So what does Ivey suggest we do about it? Firstly he suggests we start from the premise that artistic heritage and creative practice are at the heart of a wide range of human engagements that are critical to both happiness and the workings of democracy. And secondly we redefine our sector to encompass an arena of human activity that is just as important as healthcare and the environment, namely our 'expressive life'. This has both a past (our heritage) and a present (everything from ethnic and community traditions, and social dancing to amateur music making and arts education in and out of schools).

Expressive life is much harder to marginalize than the arts, as it engages so many components of our daily lives (and therefore our legislative and social framework). Ivey then comes up with an innovative and (I think) terrific concept of a Cultural Bill of Rights that can justify the pursuit of a vibrant expressive life as a democratic public good. It might read as follows:
1. The right to our heritage – the right to explore music, literature, drama, painting that define both our nation’s collective experience and our individual and community traditions.
2. The right to the prominent presence of artists in public life – through their art and incorporation of their artistic visions in democratic debate.
3. The right to an artistic life – to the knowledge and skills to play an instrument, draw, act, dance, compose, design.
4. The right to know and explore art of the highest quality and to the lasting truths embedded in those forms of expression that have survived through the centuries
5. The right to healthy arts enterprises that can take risks and invest in innovation while serving communities and the public interest.

Will it wash with funding bodies? Certainly it would be so energizing to see public debate around the issues, as the current picture is one of minimal debate, and increasing marginalisation in forward funding for our collecting institutions. That in turn is going to do nothing to increase visitation.

Monday, May 3, 2010

Telling stories by conservation

I have long been an advocate of the power of story telling in both justifying the process of conservation and also in achieving engagement with wider audiences.
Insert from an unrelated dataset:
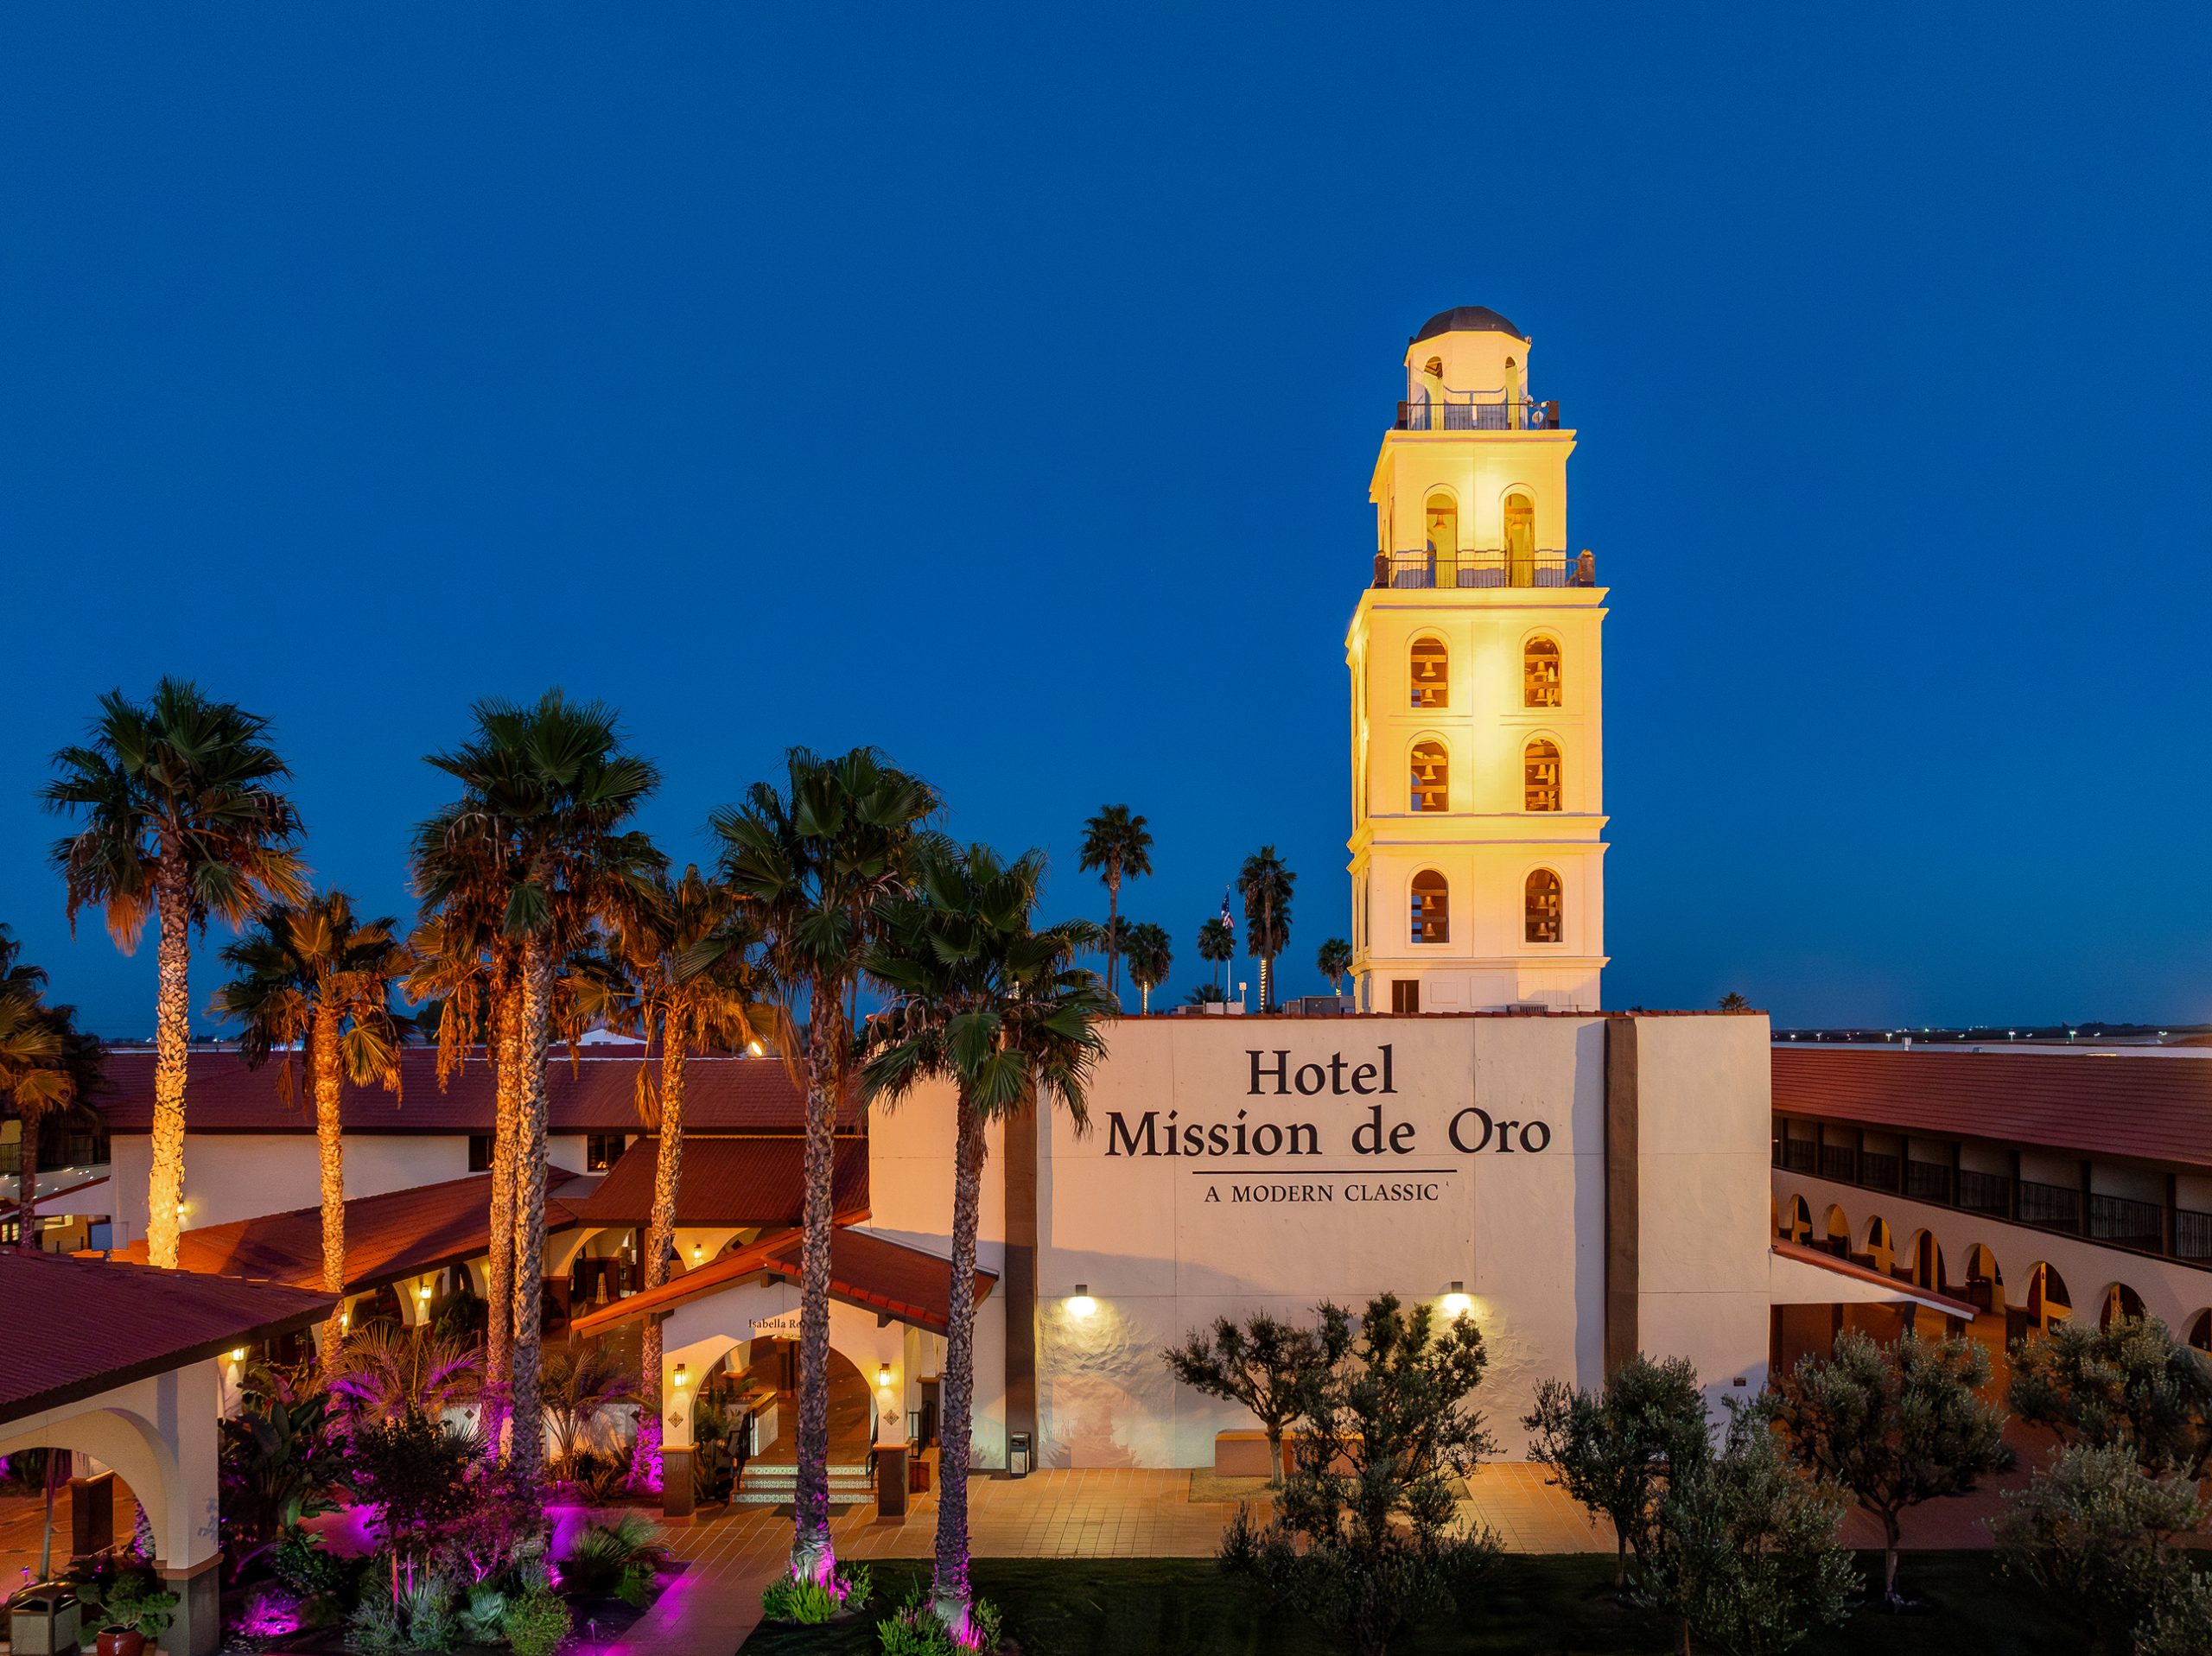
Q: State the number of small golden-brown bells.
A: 14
Conservation per se just to extend an artwork or object’s life in perpetuity may be ethically the right thing to do, but it is rarely going to grab the attention of funding bodies or the public.

Driven by the very real concerns of reducing support for conservation training (both the Textile Conservation Centre and the V&A/Royal College of Arts in the UK closed last year), the International Institute for Conservation ran another in its’ successful series of dialogues in January 2010 entitled ‘Conservation in Crisis – communicating the value of what we do’. This has just been posted on the IIC website. I must admit to some bias on the value of these dialogues as I am Vice President of IIC, and am strongly supportive of the Institute taking a more active advocacy role.

And what comes out clearly from the dialogue is that storytelling is a significant key to engaging a wider audience, and one that conservators continue to be poor at exploiting. Whilst a range of programs providing public access to conservation, including opening up labs to guided tours and having conservation treatments carried out in public galleries, have had some success, as soon as conservators commit themselves to paper, they become dead boring to anyone but other conservators (and let it be honestly said, often to them as well). And this is generally because they focus on the treatment rather than the story behind the object that is revealed.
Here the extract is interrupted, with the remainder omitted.